Before long we heard a knock at the door. Bruce had already loaded Michael’s track onto the computer. Michael apologized for the interruption. “Ill be as quick as I can,” he said.

“No problem, Michael. Of course,” I said.

We on the session watched Michael as the track played. There was bass, guitar, piano and whatever else I no longer remember, coming through the monitors. The vocal part would be added later, but it was the missing cello part he was after. Standing, Michael held a music notation pad and listened to his track. In a single pass he notated the cello part, which is normally split between bass and treble clef, writing in what wasn’t being played by any of the other instruments. The track ended, he closed his book and looked me straight in the eye. “Thank you,” he said very sincerely, and disappeared again as if he had somewhere else to go. Not ten minutes had passed.

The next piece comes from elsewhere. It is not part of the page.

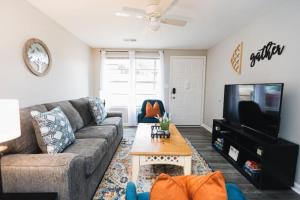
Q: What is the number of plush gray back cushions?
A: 3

By 2001 rehearsing and performing with WeaverMania! had become almost a full-time job. We kept up our usual weekly schedule, and I spent a lot of extra time working out my banjo parts and studying the great arrangements that Seeger, and Erik Darling had originally recorded with the group. I arrived to rehearsal one afternoon and Barbara invited me in for coffee. “Tom is going to be late,” she said. “Michael’s in the other room writing. We sat in their cozy front room and chatted for a while. After a time Tom arrived and we filed into the kitchen. Tom and I tuned and we got out our notes and we three began going over our newest vocal arrangement. Barbara called to Michael in the other room.

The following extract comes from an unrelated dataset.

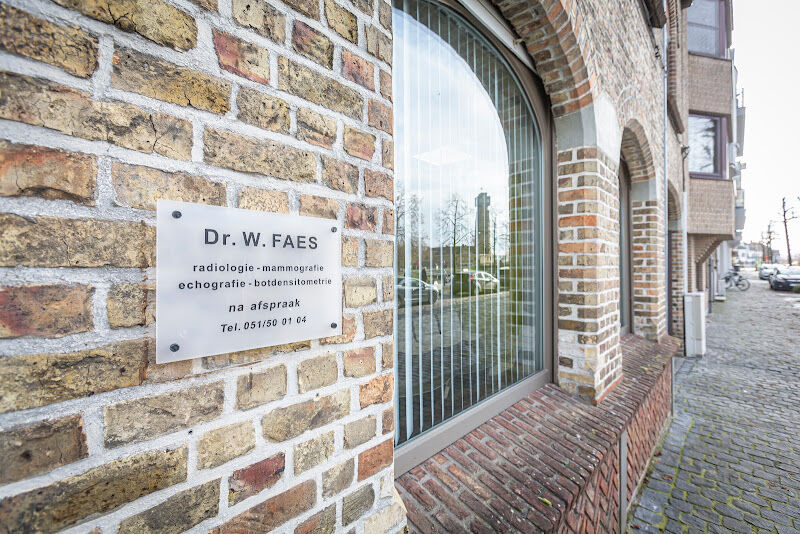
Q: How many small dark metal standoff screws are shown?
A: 4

He appeared without a word sporting a crisp blue work shirt, unbuttoned over a black tee. On his head a ribbed knit cap was smartly tilted to one side. We started the arrangement again, Tom and Barbara doubling on melody, me on tenor and Michael on bass. Before long Michael produced a slip of paper and a pen. At first I thought he was making notes regarding our arrangement. He was writing, all the while singing his part. We retuned and started the next song. Around the second verse he began making notes again. Next song, same thing. After some time we took a break and Michael drifted off, back into the other room. I was wondering when he might lay his notes on us, and share all the things he thought needed further attention. I thought we were sounding pretty good.

I looked across the table and glimpsed his slip of paper. And his notes weren’t about our arrangements at all. While rehearsing our arrangements, Michael was writing lyrics to another new song.

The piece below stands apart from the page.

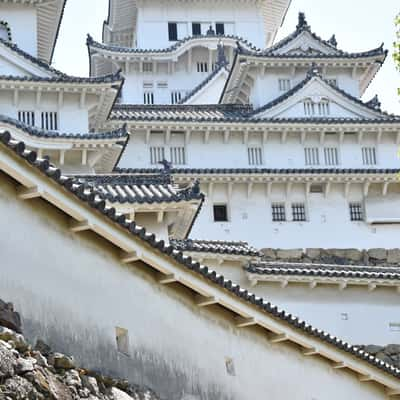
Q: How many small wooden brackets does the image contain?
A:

On the doorstep for a rare evening rehearsal, I heard piano chords floating from Michael and Barbara’s front room window. Barbara answered the door and whispered, “Come on in.” She was wearing a long comfortable robe and her hair was swept up in a bun. Candle light from the front room flickered across her face. I made my way through the tiny foyer. For some reason it seemed that not making too much noise was the thing to do this particular evening. There was Michael seated at the piano, sounding soft, random chords that in the candlelight were simply stunning.

“Tom’s going to be a little late,” Barbara whispered. 

I was about to say hello to Michael, but stopped short. Tears were streaming down his face. I leaned my instruments in the corner, next to the giant potted tropical tree that spanned the entire south wall of their living room. I took a seat with my back to the piano on the short sofa upholstered in imitation leopard skin. Barbara headed toward the kitchen and squeezed both of Michael’s shoulders as she passed. I sat there wondering what in the world was going on. The part of me that was Miichael’s friend wanted to ask him if he was all right, but his response was already there. Beautiful, colorful chords all bathed in candlelight, played in half tones. 

Barbara returned to the front room and asked, “Would you like to smoke?” “No, I’m good,” I said. Barbara and I sat for a long time waiting for Tom, not saying anything. We just listened again to the lovely and mysterious art of Michael Smith.